Leave the pictures out. Return all other data exactly.

Start of Provided material

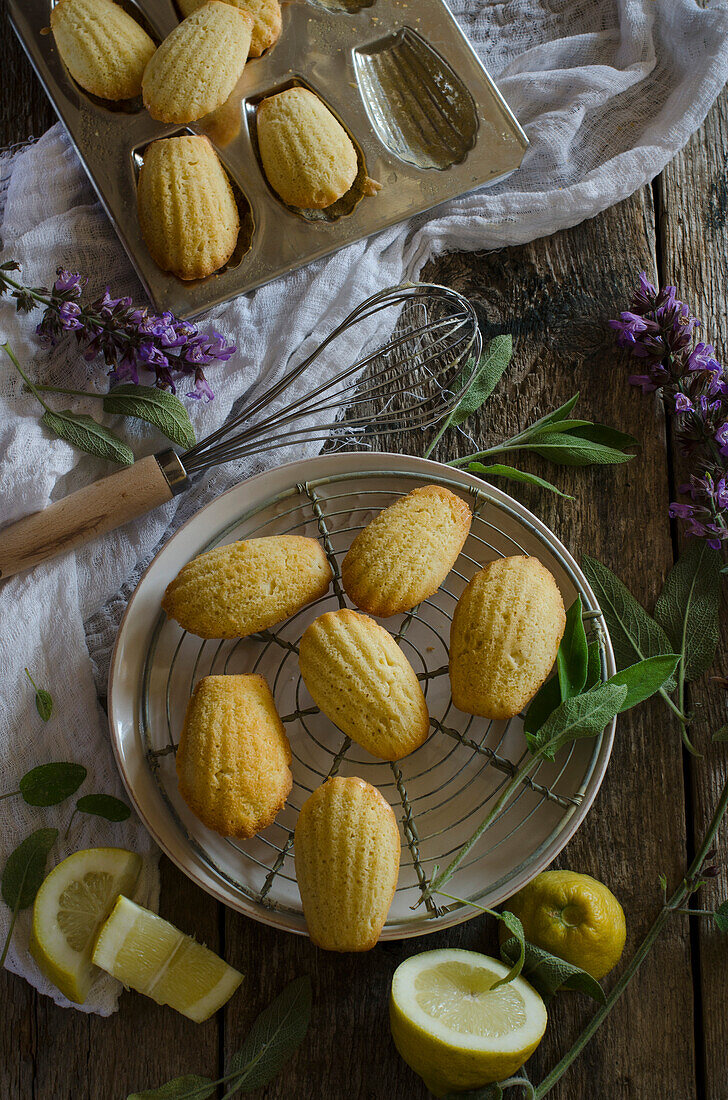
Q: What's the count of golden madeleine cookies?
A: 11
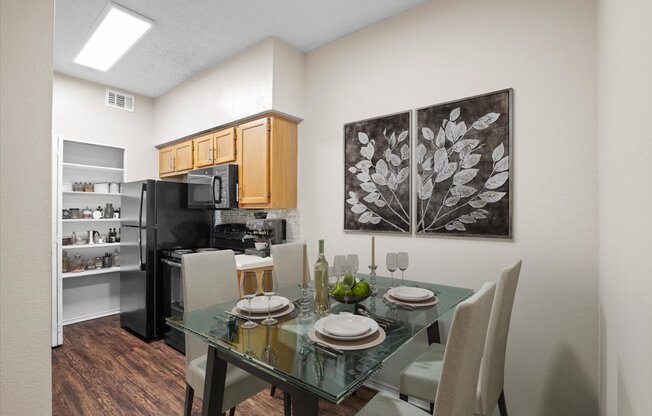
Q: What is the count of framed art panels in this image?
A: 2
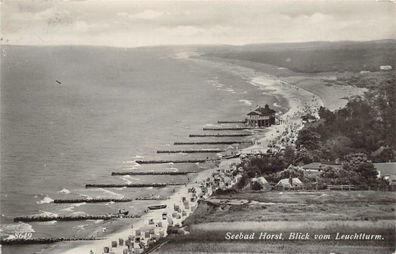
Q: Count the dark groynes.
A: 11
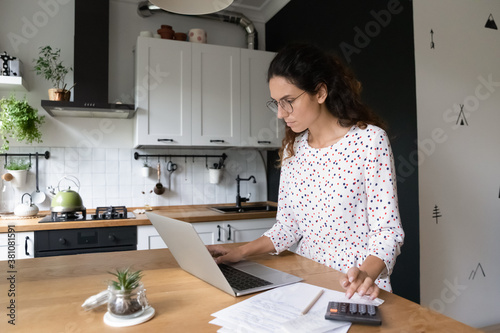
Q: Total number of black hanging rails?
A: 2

End of Provided material

**Result of this task:**
Q: What's the count of golden madeleine cookies?
A: 11
Q: What is the count of framed art panels in this image?
A: 2
Q: Count the dark groynes.
A: 11
Q: Total number of black hanging rails?
A: 2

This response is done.